Spicing Up BC Agriculture
Garlic in BC
By Paul Pryce
It has long been known that the climate throughout much of BC is conducive to growing various spices, particularly true hardneck garlic varieties. But increased production in recent years shows that BC farmers recognize that garlic has tremendous potential beyond growing it on a casual basis.
In 2015, BC growers exported roughly $7.3 million worth of garlic, predominantly to China and the United States, a 30% increase from the volume exported in 2014. A similar pattern can be seen in the production and export of other spicy foods from BC. Exports of peppers—specifically black pepper, bell peppers, and paprika—have steadily grown from $19 million in 2012 to $23 million in 2015. Onion exports from BC, meanwhile, exceeded $50 million in 2015, almost all of which was to the US.
BC could also be well-positioned to capture market share from other garlic and onion producers. In China, unusually cold weather has created a garlic shortage, driving up prices. Severe weather conditions elsewhere in North America over the past year have also limited onion and pepper production. Furthermore, many of those in BC growing garlic, peppers, and onions for export are certified organic producers—an aspect increasingly in demand among consumers in such Asia-Pacific countries as Korea.
Garlic’s Grassroots Culture
It is difficult to gauge how much BC garlic is consumed within Canada, but the thriving festivals held each year across the province in honour of spicy foods suggest tremendous popularity.
The Hills Garlic Festival in New Denver, which features more than 160 vendors, marks its twenty-fifth anniversary in September 2017. In the Okanagan, the Grindrod Garlic Festival and garlic-themed events in Hester Creek also bring in big crowds.
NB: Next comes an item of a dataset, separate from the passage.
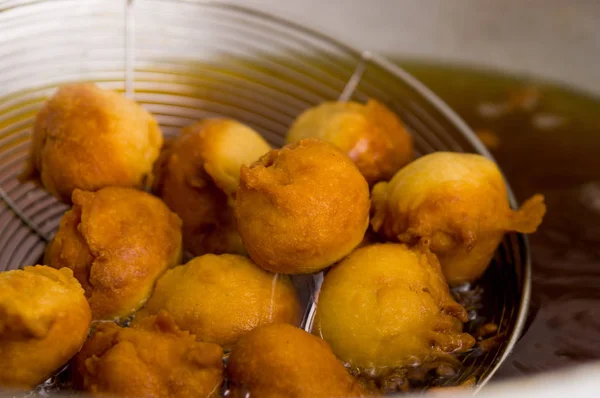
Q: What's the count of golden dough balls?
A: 11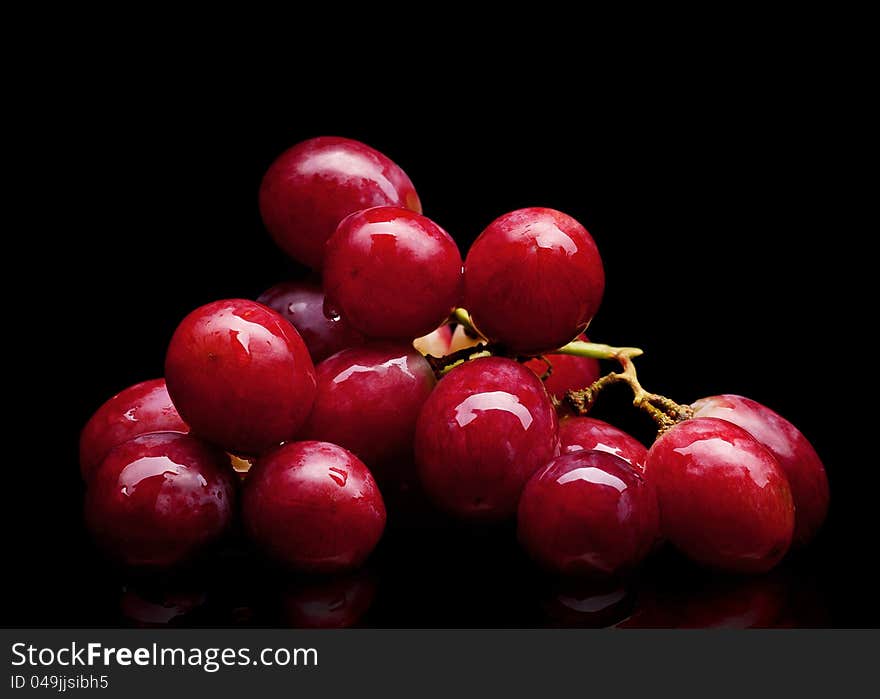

Further north, the South Cariboo Garlic Festival will celebrate its eighteenth year in August 2017. The Chilliwack Garlic Festival is younger than others in BC, but it has successfully expanded its scope to promote many spice varieties beyond garlic. Finally, Metro Vancouver has joined the craze, also holding an annual garlic festival in Richmond.
The business potential of these events is obvious—they present an opportunity to sell garlic and other spices to neighbours and out-of-province visitors but also serve as vehicles of agri-tourism for the area. Just as importantly, they can help create a sense of shared culture and inspire others to grow garlic.
A missing ingredient, however, in BC’s burgeoning garlic industry is distinctly local dishes that incorporate garlic and which can be used to emphasize the quality of BC’s own brand nationally and globally. Recipes exchanged at the aforementioned garlic festivals go some way toward accomplishing this, but value-added food items offer even greater business opportunities and distinguish one growing region from another. Korea, another major spice producer, can assert the distinctiveness of its peppers, ginger, and garlic through dishes like kimchi, for example.
Regardless, these spicy foods deserve a prominent place in future trade missions and efforts to diversify what the province grows. Garlic alone won’t make anyone ‘stinking’ rich, but it certainly packs a punch, gastronomically and economically.
Article prepared with data from Statistics Canada’s Canadian International Merchandise Trade Database.